__What you have to do__
In the answer, each line must appear exactly as in the records, and no picture may appear.

Items from a dataset
■ ■ ■ ■ ■ ■ ■
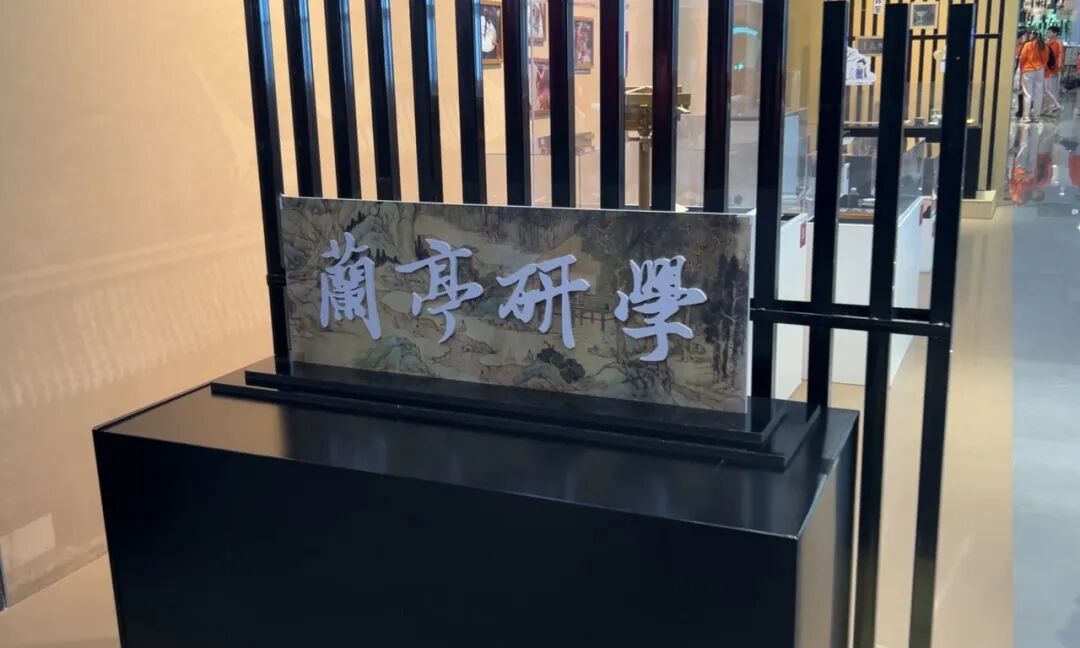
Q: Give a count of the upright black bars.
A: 15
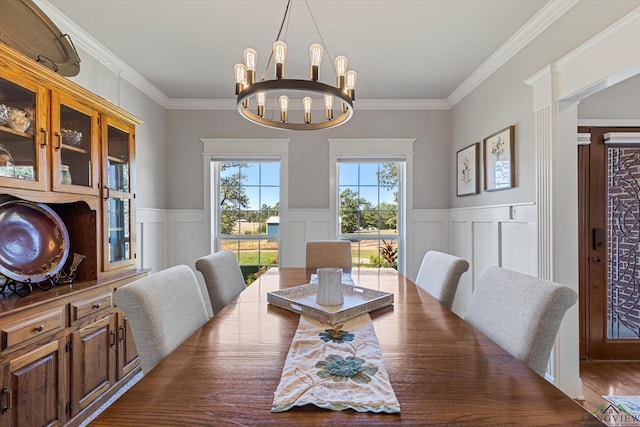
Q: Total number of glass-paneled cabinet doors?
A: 3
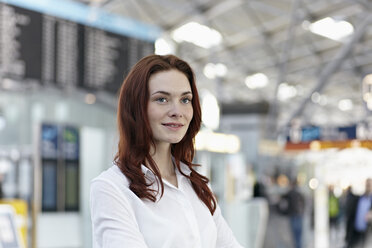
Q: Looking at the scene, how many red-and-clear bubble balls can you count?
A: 0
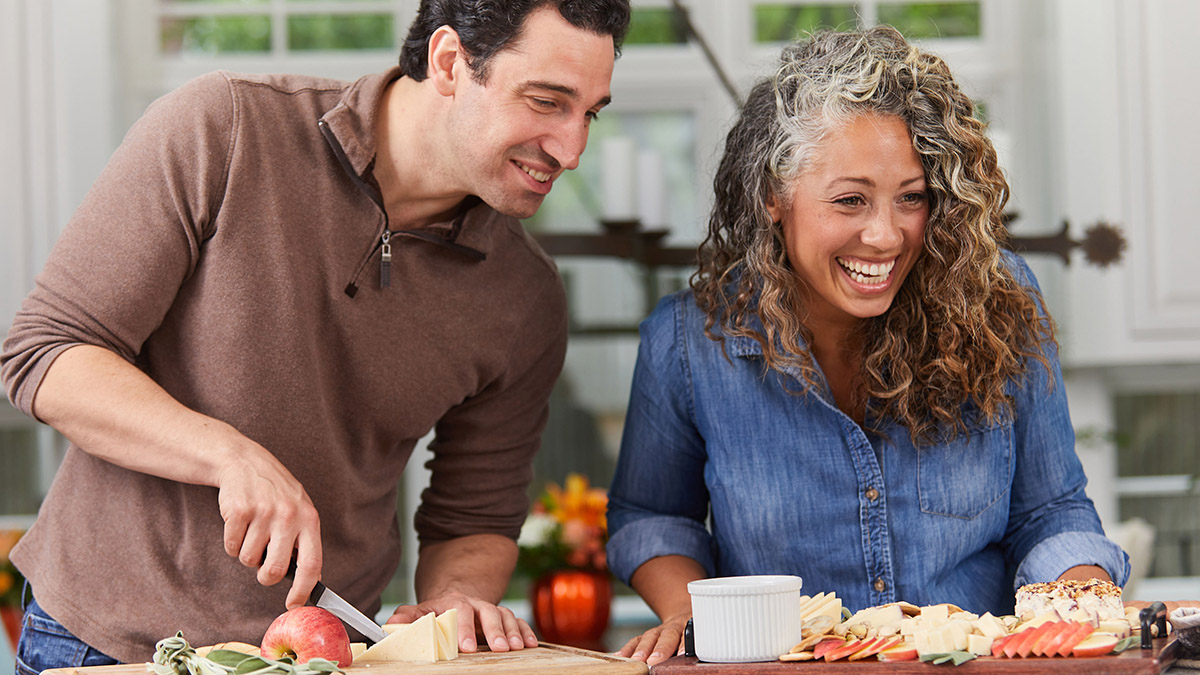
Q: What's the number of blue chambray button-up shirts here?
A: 1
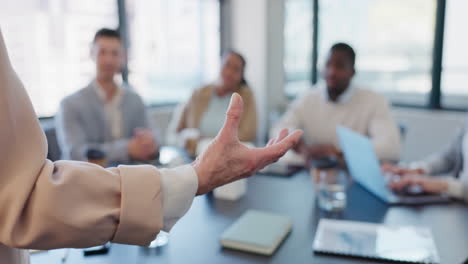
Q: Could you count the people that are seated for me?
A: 4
■ ■ ■ ■ ■ ■ ■
__Exercise response__
Q: Give a count of the upright black bars.
A: 15
Q: Total number of glass-paneled cabinet doors?
A: 3
Q: Looking at the scene, how many red-and-clear bubble balls can you count?
A: 0
Q: What's the number of blue chambray button-up shirts here?
A: 1
Q: Could you count the people that are seated for me?
A: 4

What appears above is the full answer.